Aerodynamic aesthetics for the kitchen
Social optimists of the era predicted that mechanization would shorten the working day and relieve housework of much of its repetitive, physical labor. The style of appliances and other consumer goods is described as Machine Age. Blenders and meat slicers featured streamlined designs that had developed in response to the aerodynamic demands of airplanes and fast cars. It was also a time when art and design were thought to be integral to social progress. The Russian Constructivists believed that abstraction based on primary, geometric forms would be comprehensible to the new, Soviet masses and improve their lives.
Films of the era – motion, light and abstraction
The films, by Léger, Man Ray, Duchamp, René Clair, and a short segment of an Abel Gance film showing a close-up of pistons driving a train wheel, are essentially abstract, with no conventional narrative. Motion and light play some of the starring roles, with people, objects and geometric forms functioning as minor, supporting players. It is interesting to see how excited these early twentieth-century artists were with the possibilities of the film medium, utilizing all of its special effects: extreme angles, close-ups, double exposures, motion created by a rapid sequence of stills, trick appearances and disappearances, and the possibility of slowing, speeding and reversing motion. Léger opens Ballet Mécanique with a rather conventional scene of a pretty girl, then goes wild with a rapid collage of kaleidoscopic effects using props from the pantry: whisks, tarte tins, pan lids, wine bottles, and the like.

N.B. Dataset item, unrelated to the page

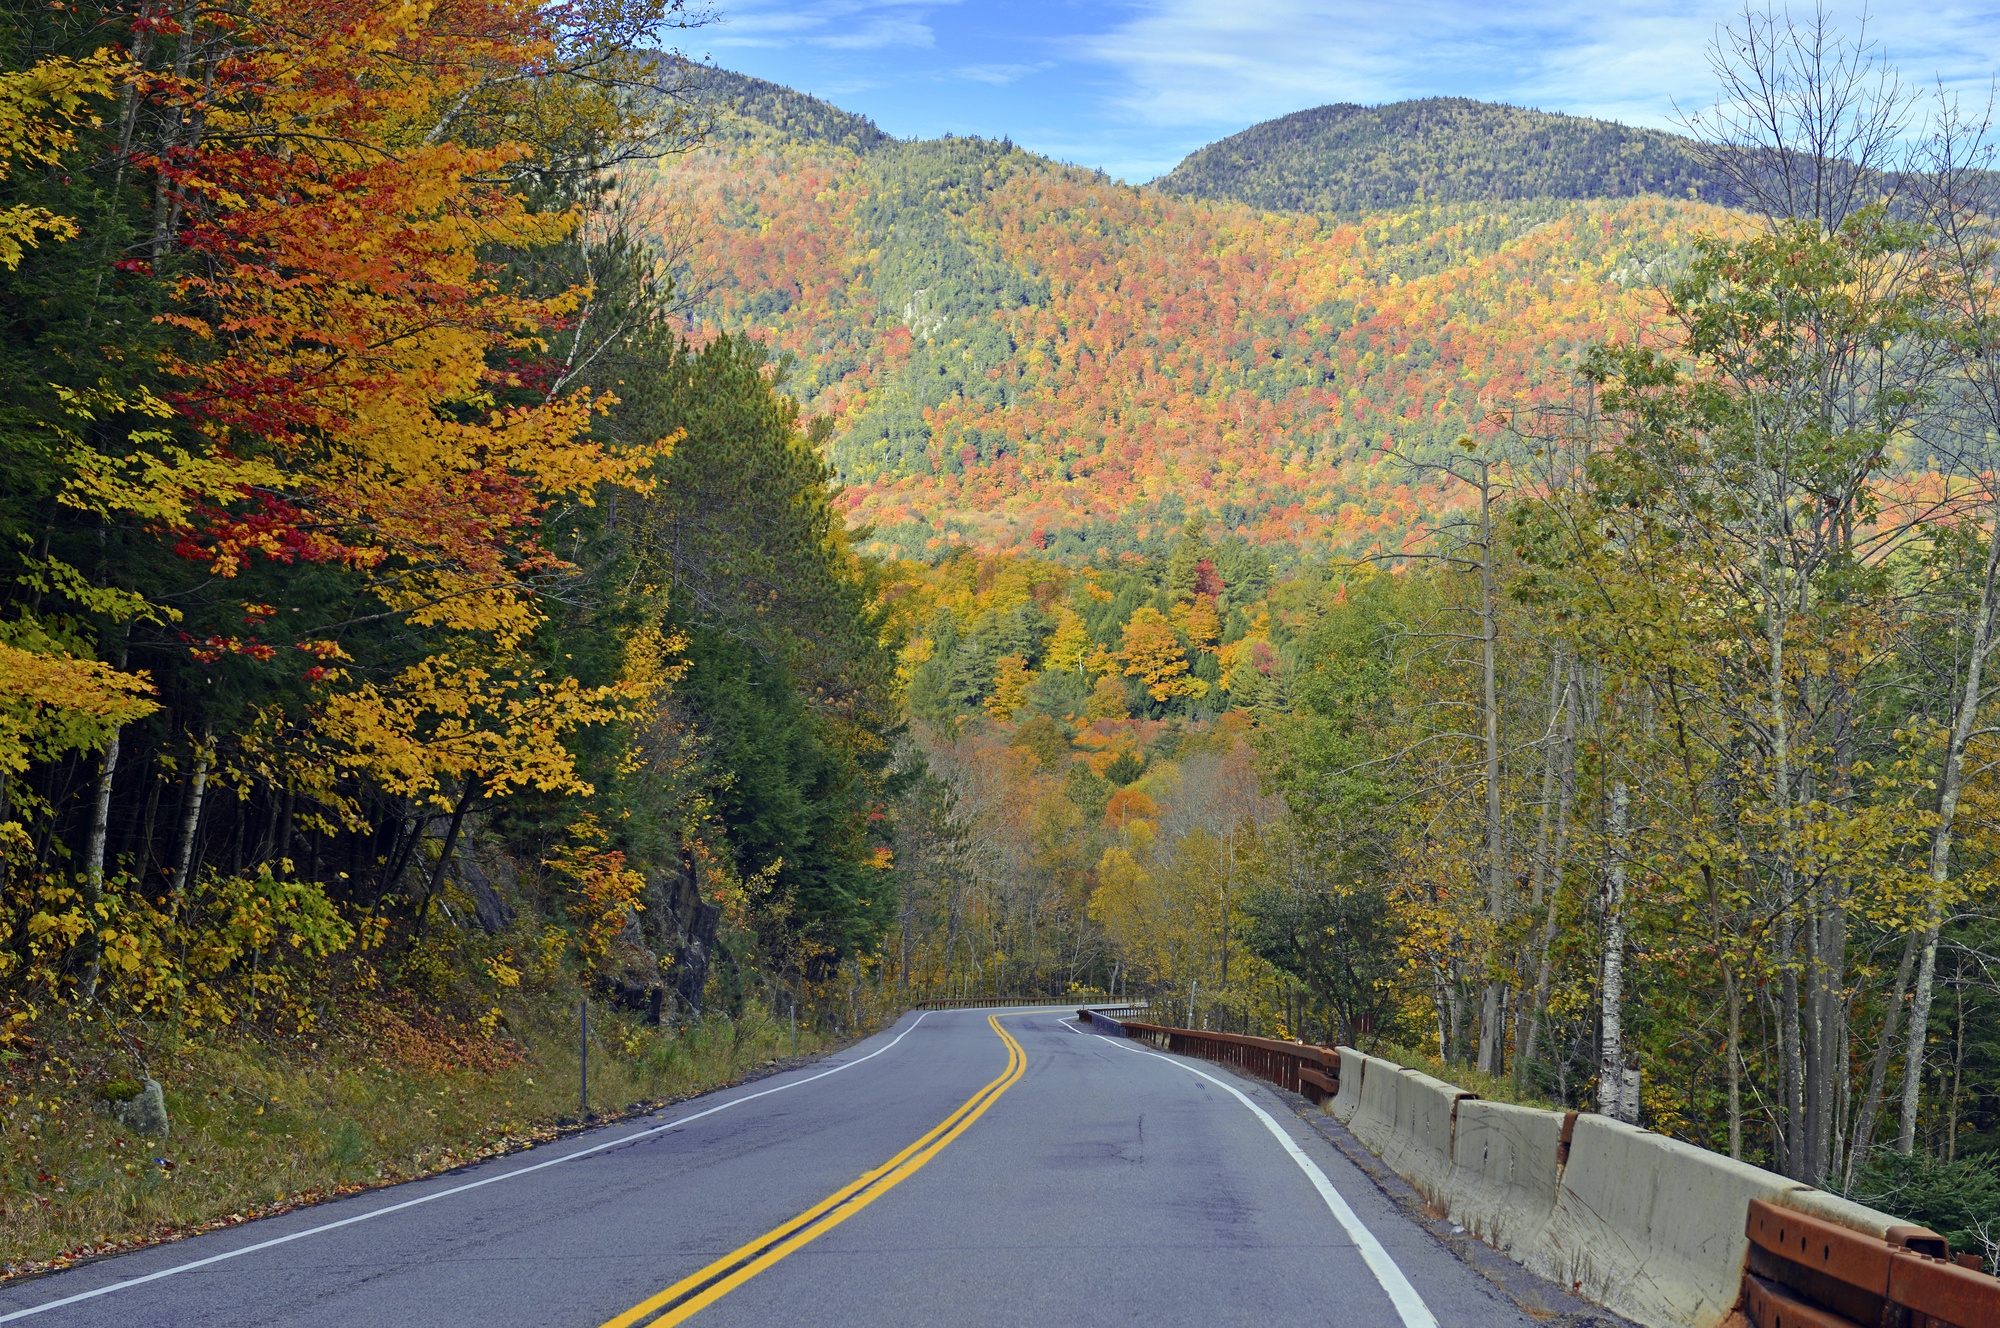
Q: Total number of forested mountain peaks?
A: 2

Printed ephemera and typography
Some of my favorite works are in what are considered minor media: printed ephemera and avant garde journals done on the cheap. They made free use of the forms and layout of letters on the page, transcending the convention that letters exist to create words, which convey meaning. This parallels abstraction in painting, where form was freed from representation and became the subject itself. Typography also entered the fine arts as word fragments which appear regularly in the paintings of Léger and his colleagues. They reflect the new prevalence of billboards, and the artists glamorize the disjointed, commercialized and cacophonous urban spaces which, by the 1960s, would come to be seen as in-human.
The post World War I love of the new, the fast, the commercial and the machine-made didn’t last long. Charlie Chaplin’s Modern Times (1936) is the most vivid, early statement of the distopian side of modern life. But the early, if naive, enthusiasm for modern technology produced some enduring art.
The exhibition, curated by Anna Vallye, will travel to the Museo Correr, Venice.